Attributes

An often-overlooked feature of C# is the attribute. You might have seen them in code you’ve looked at: they appear as what look like variable names or method calls enclosed in square brackets that appear before method or class definitions (or sometimes in other places). So what are they?

Put simply, an attribute is a way of storing information about the code within the code itself; meta-information if you like. There are several pre-defined attributes you can use, but in this post we’ll look at how you can define your own attributes.

As an example, suppose you want to store creation and modification dates for some of the methods in your code. Typically, a given method has one creation date, but could have any number of modification dates. We can store each of these dates as an attribute attached to each method.

A class used to create attribute objects must inherit the Attribute class (in the System namespace). If the class has a constructor that requires parameters, these parameters must all be primitive types (things like int, float, double, string and so on). This is due to technical aspects concerning the way attributes are stored in the code, so we won’t go into that here; just remember that you can’t pass anything other than primitive data types in an attribute’s constructor.

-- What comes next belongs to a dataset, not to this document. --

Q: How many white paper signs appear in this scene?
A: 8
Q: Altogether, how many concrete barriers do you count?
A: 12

Since we want to store dates, this means that we can’t use a DateTime structure as a parameter directly; we’ll need to pass the day, month and year as separate int parameters. With that in mind, here’s the definition of the Created attribute class which we’ll use to store the date a method was created:

  public class Created : Attribute
  {
    public Created(int year, int month, int day)
    {
      Date = new DateTime(year, month, day);
    }

    public DateTime Date { get; set; }
  }

You’ll see that Created inherits the Attribute class, and that it has one constructor used to initialize the Date object. (There are a number of other features that can be specified when defining an attribute class, which we’ll get to in a minute. This is the simplest attribute definition, in which we accept the default values for all these features.)

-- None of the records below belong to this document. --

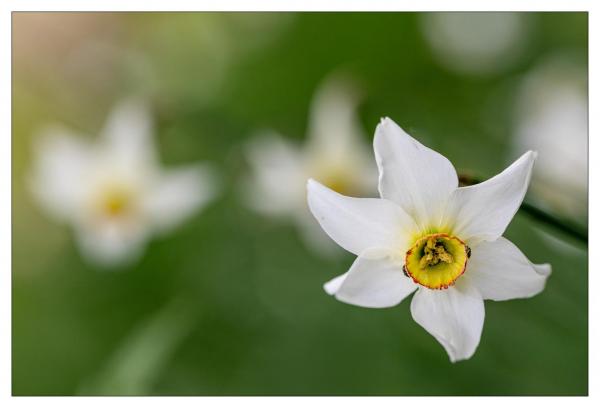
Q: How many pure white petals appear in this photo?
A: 6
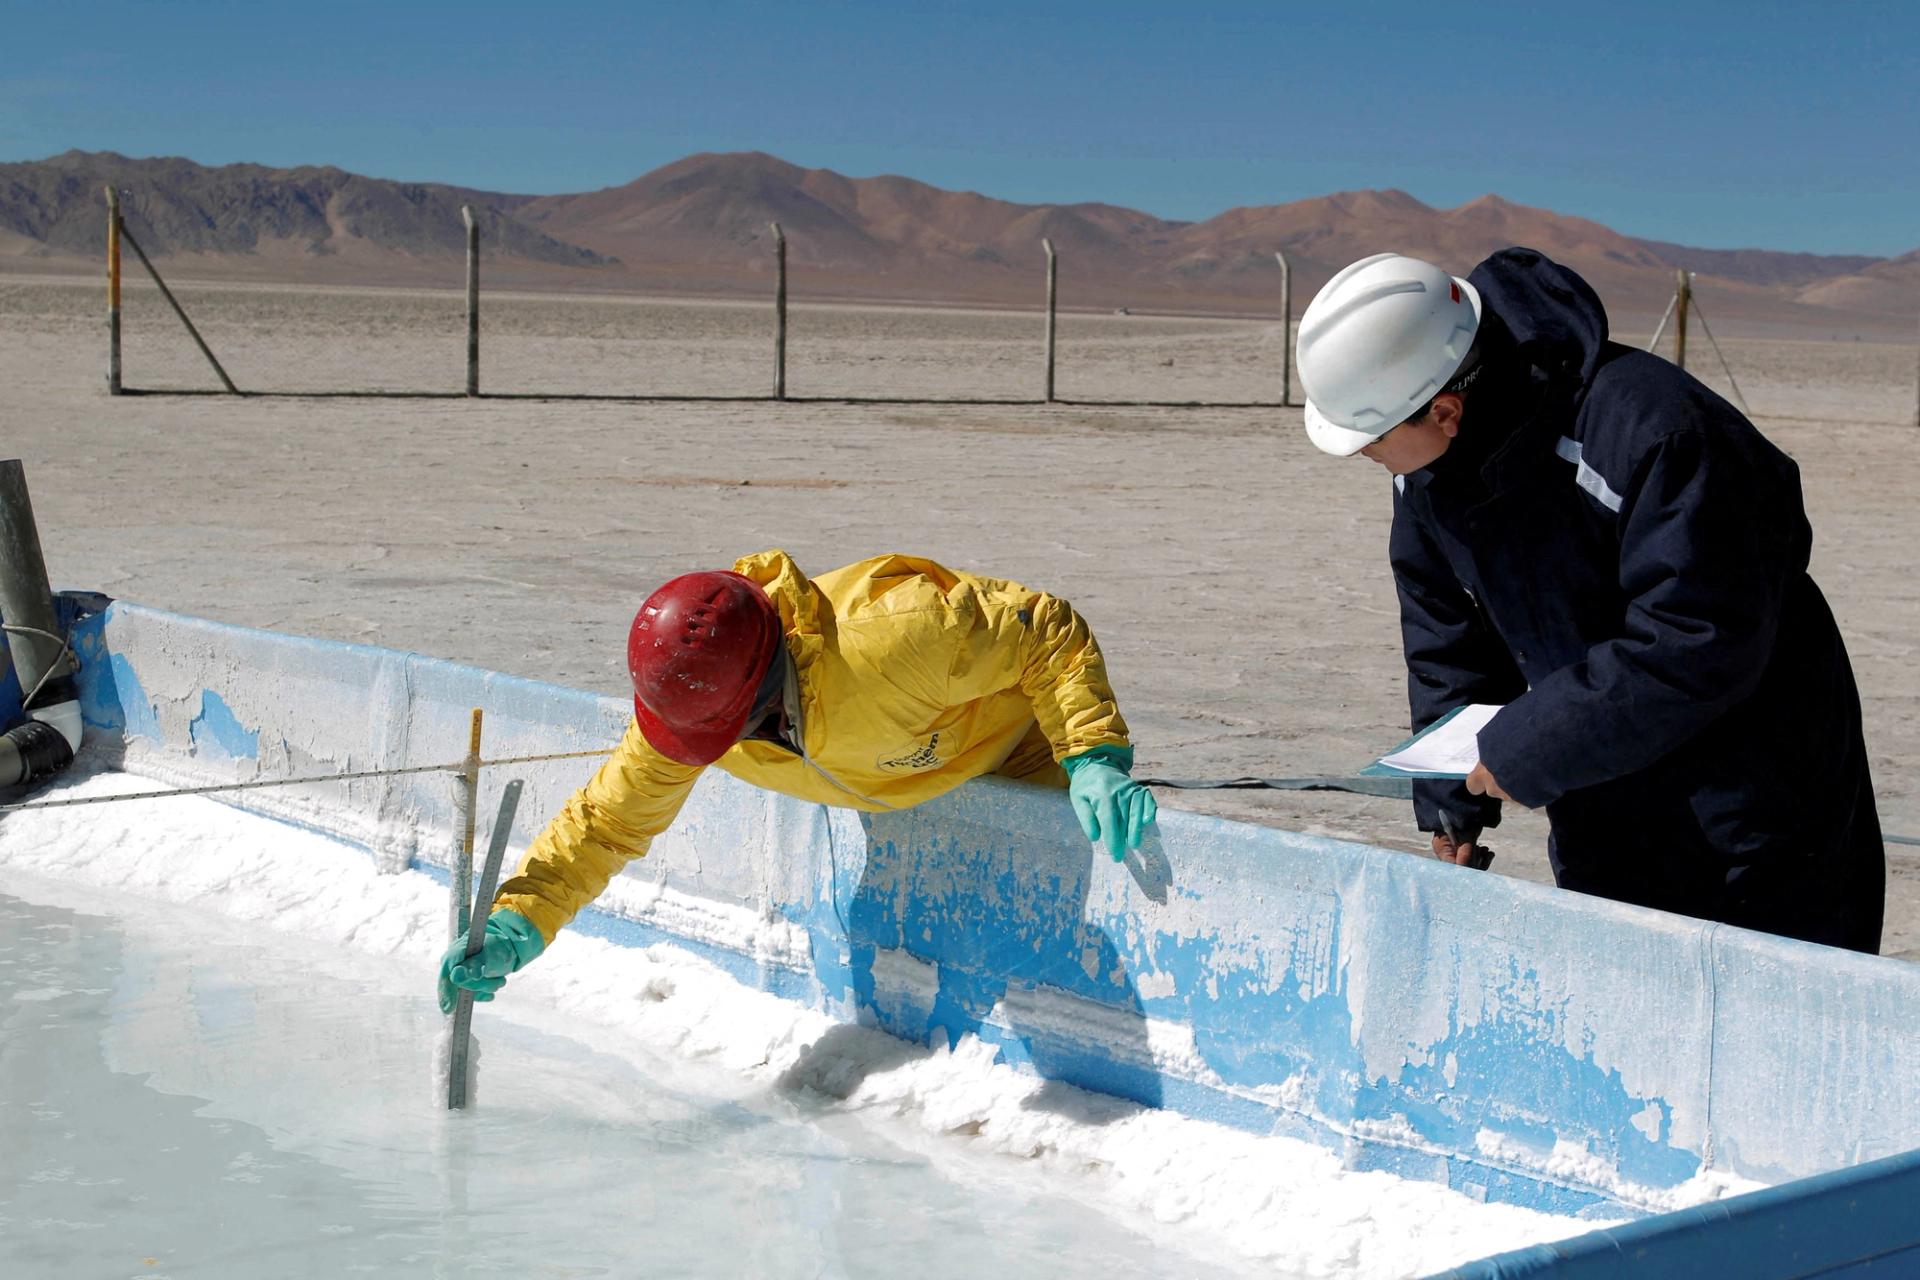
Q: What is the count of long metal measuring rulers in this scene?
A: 1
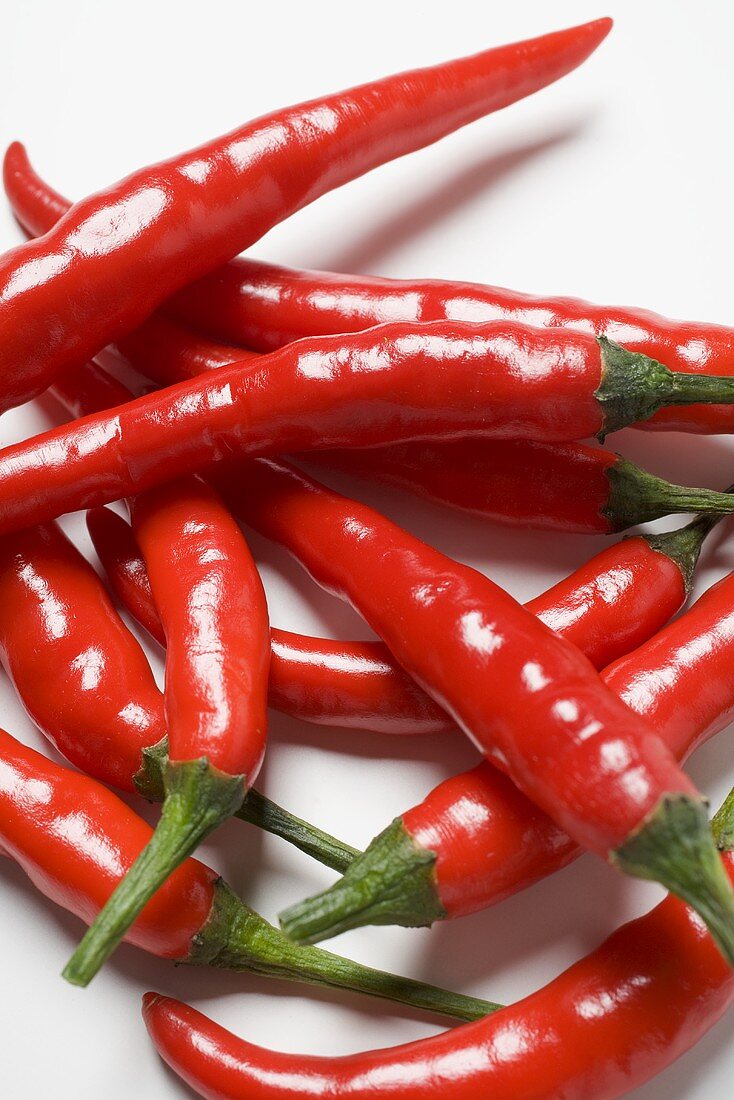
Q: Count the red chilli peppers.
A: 11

With this definition, we can add a Created attribute to a method.

    [Created(2012, 6, 1)]
    public void Method_1()
    {
      // ........
    }

We put the attribute in square brackets immediately before the method to which it’s attached. The attribute code is just a call to the Created constructor, and the attribute is a Created object.

For the Modified attribute, we need the same data (a DateTime) stored, but we want to allow more than one Modified attribute for each method. The default behaviour of an attribute is to allow only a single instance of that attribute per method. However, we can override this behaviour by giving the attribute class itself an attribute. So we define our Modified attribute as follows:

  [AttributeUsage(AttributeTargets.Method | AttributeTargets.Class, AllowMultiple=true)]
  public class Modified : Attribute
  {
    public Modified(int year, int month, int day)
    {
      Date = new DateTime(year, month, day);
    }

    public DateTime Date { get; set; }
  }

The class definition here is the same as for Created; the difference is the AttributeUsage line at the start. AttributeUsage is a System pre-defined attribute which specifies how the following attribute class is allowed to be used. This code is just another call to the AttributeUsage constructor, this time with two parameters. The first parameter specifies what C# language elements the attribute can be used with. The default is AttributeTargets.All, which applied to our Created attribute above. Here, we’ve specified that Modified can be used methods and classes, though there are several other language elements that could be specified as well.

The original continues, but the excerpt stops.